Teddy rarely heard any of their conversations. When he appeared, they grew silent. Even if Desire had not told him, he would have guessed that it was of Vashti they had been talking. Presently Hal would make an excuse to leave them. When the door had shut, Desire would slip her hand into his. Demonstrations of affection rarely went beyond that now. The place where they met and the continual possibility of interruption restrained them. There was another reason as far as Teddy was concerned: he realized that in New York he had cheapened his affection by forcing it on her. She told him as much.
“You thought that I was holding back; I wasn’t then, and I’m not now. Only—I hardly know how to put it—the first time you do things they thrill me; after that—— The second kiss is never as good as the first. Every time we repeat something it becomes less important. So you see, if we married, when we could do things always—I think that’s why I never kissed you. I wasn’t holding off; I was saving the best.”

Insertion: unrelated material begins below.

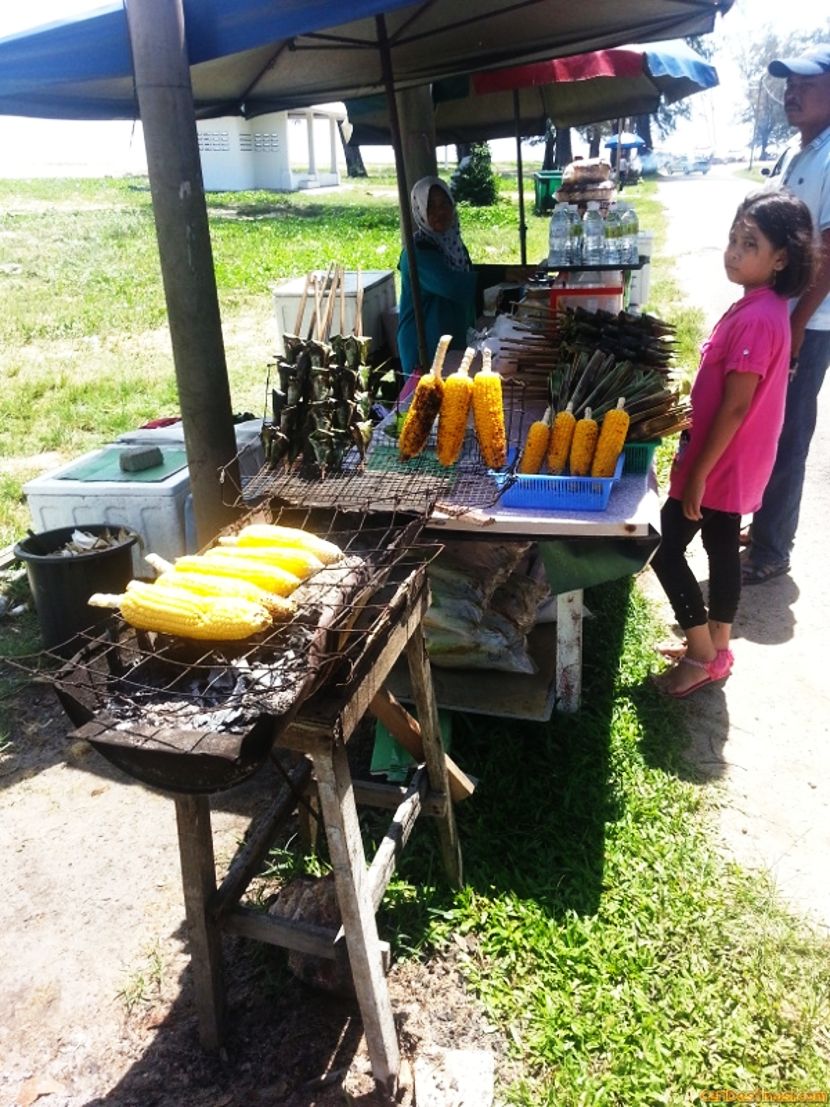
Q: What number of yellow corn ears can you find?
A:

A new frankness sprang up between them. They discussed their problem with a comic air of aloofness. Now that he gave her no opportunities to repulse him, her fits of coldness became more rare. Sometimes she would invite the old intimacies. “Meester Deek, I’m not sure that it’s so much fun being only friends.”

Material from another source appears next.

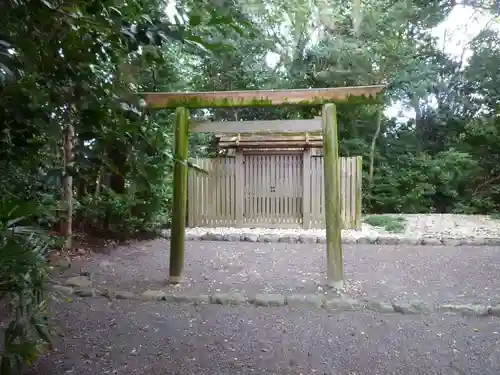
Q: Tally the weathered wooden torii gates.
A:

He was amused by her naïveté. “Perhaps it isn’t But don’t let’s spoil things by talking about it. Let’s be sensible.” In these days it was he who said, “Let’s be sensible.” She pouted when he said it, and accused him of strategy. “Be sweet to me, like you were.”
He steeled himself against her coquetry. Until she could tell him that his love was returned, he must not let her feel her power. “When you can do that,” he told her, “we’ll cease to be only friends.”
“And yet I do wish you’d pilfer sometimes.” She clasped her hands against her throat. “I want you, and I don’t want you. I don’t want any. one to have you; but if I had you always to myself, I shouldn’t know what to do with you. You’d be awful strict, I expect” She sighed and sank back in her chair. “It’s such a large order—marriage. I’m so young. A girl mortgages her whole future.”
She always approached these discussions from the angle of doubt. “When it was too late, you might see a girl you liked better.”
He assured her of the impossibility. She shook her head wisely. “It has happened.”
He read in her distrust the influence of the people among whom her girlhood had been spent, the Vashtis, Fluffys, and Mr. Daks—the slaves of freedom who, having disdained the best in life, used pleasure as a narcotic. He knew that it was not his inconstancy that she dreaded, but the chance that after marriage she herself might be fascinated by some man. The knowledge made him cautious. Nothing that he could say would carry any weight; he would be a defendant witnessing in his own defense. That she was willing to open her mind to him kept him hopeful. It was a step forward.
He brought his mother to see her. When she had gone Desire said, “I know now what you meant when you wanted me to be proud of you. I’d give anything to feel that I was really needed by a man I loved.” And then, “Meester Deek, you never talk to me about your work. Won’t you let me see what you’ve been doing?”